» Required work
Carry over every entry exactly as written, though not the pictures it contains.

[[ Data listing, beginning ]]

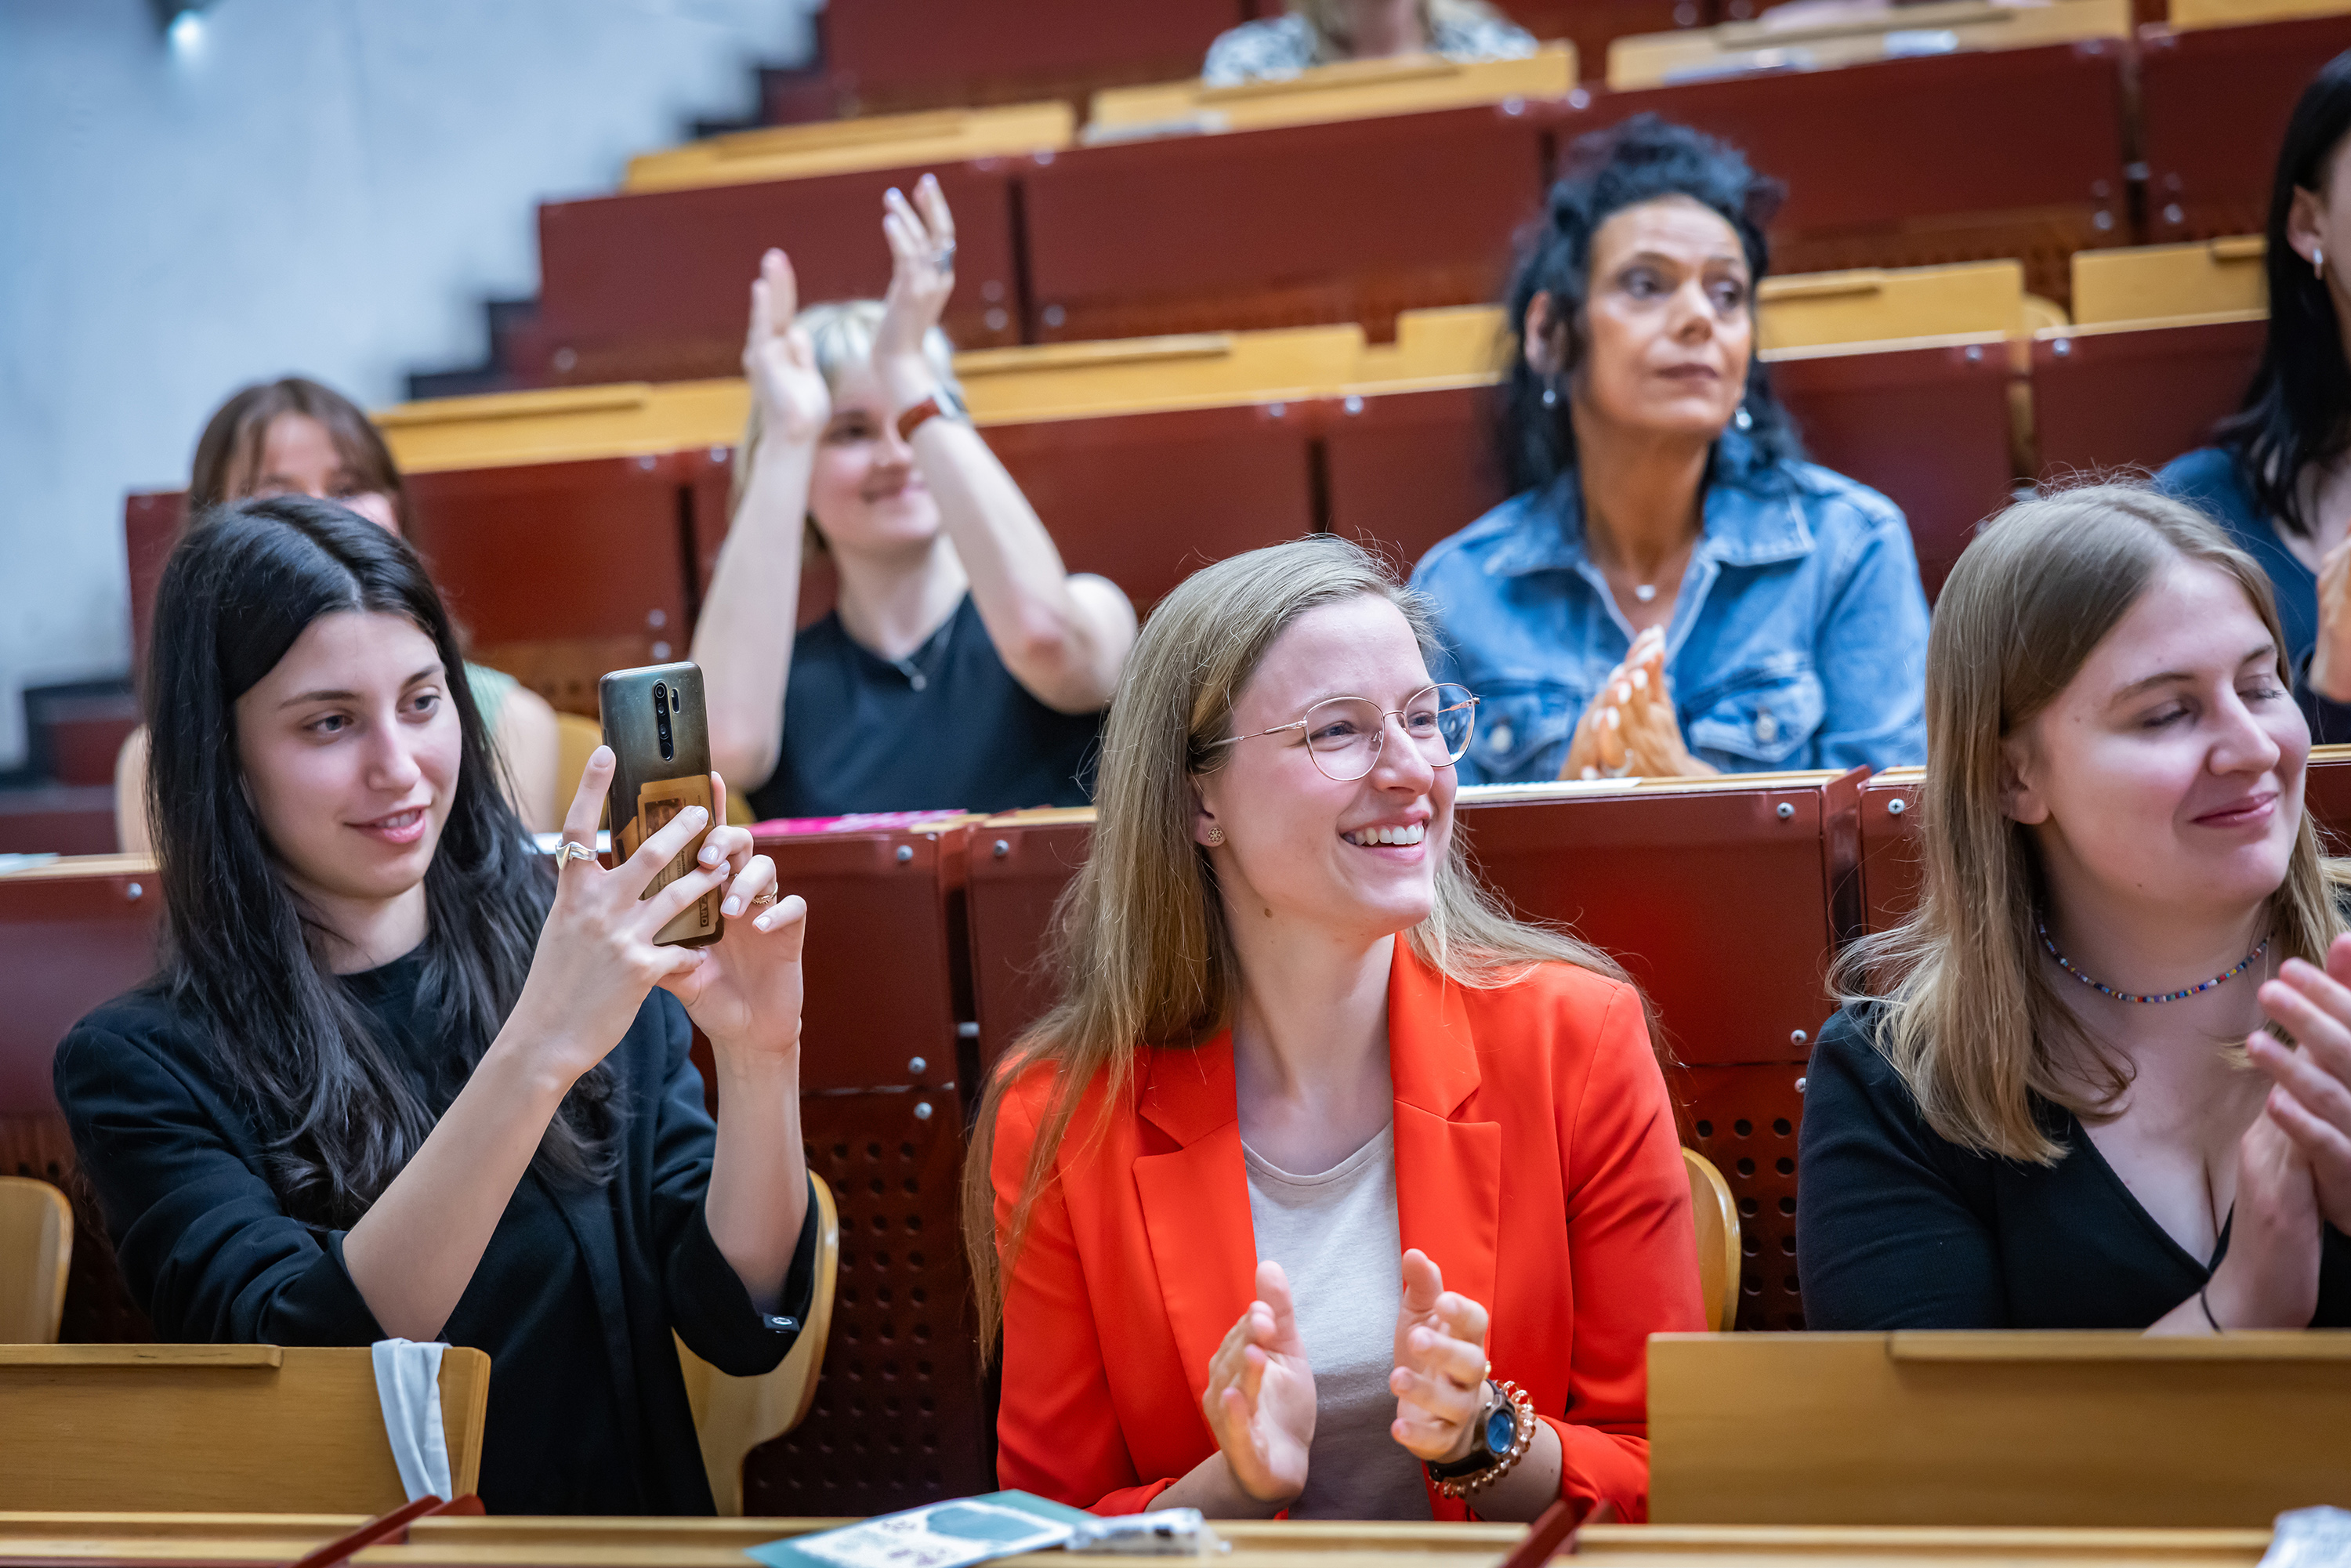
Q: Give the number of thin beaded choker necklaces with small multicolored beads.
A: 1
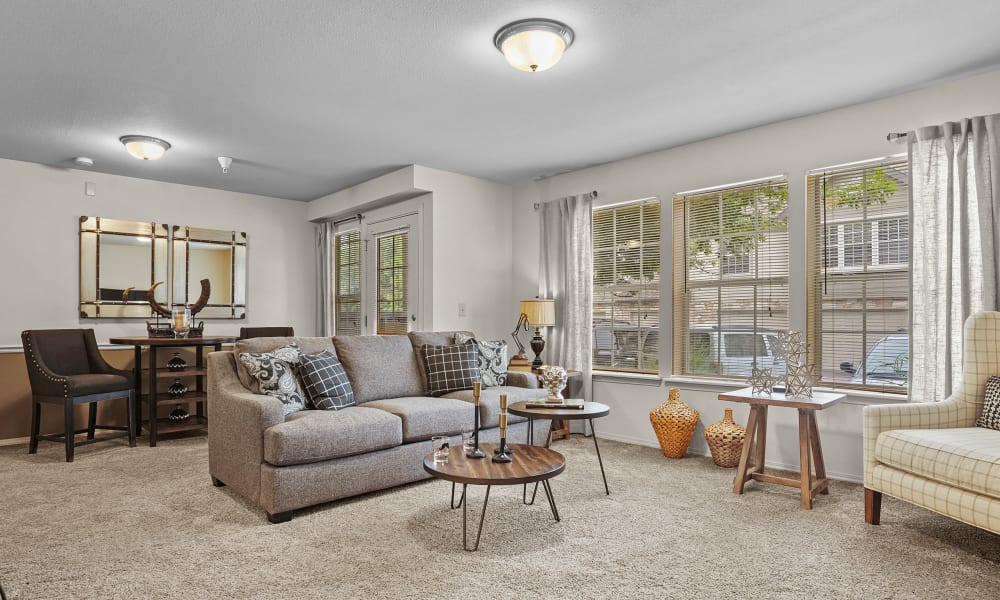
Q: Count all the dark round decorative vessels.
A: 3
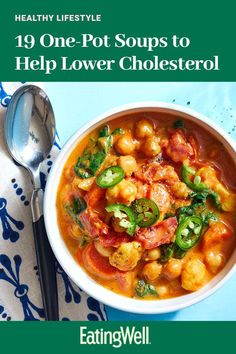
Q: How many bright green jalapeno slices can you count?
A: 5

[[ Data listing, end ]]

» Exercise answer
Q: Give the number of thin beaded choker necklaces with small multicolored beads.
A: 1
Q: Count all the dark round decorative vessels.
A: 3
Q: How many bright green jalapeno slices can you count?
A: 5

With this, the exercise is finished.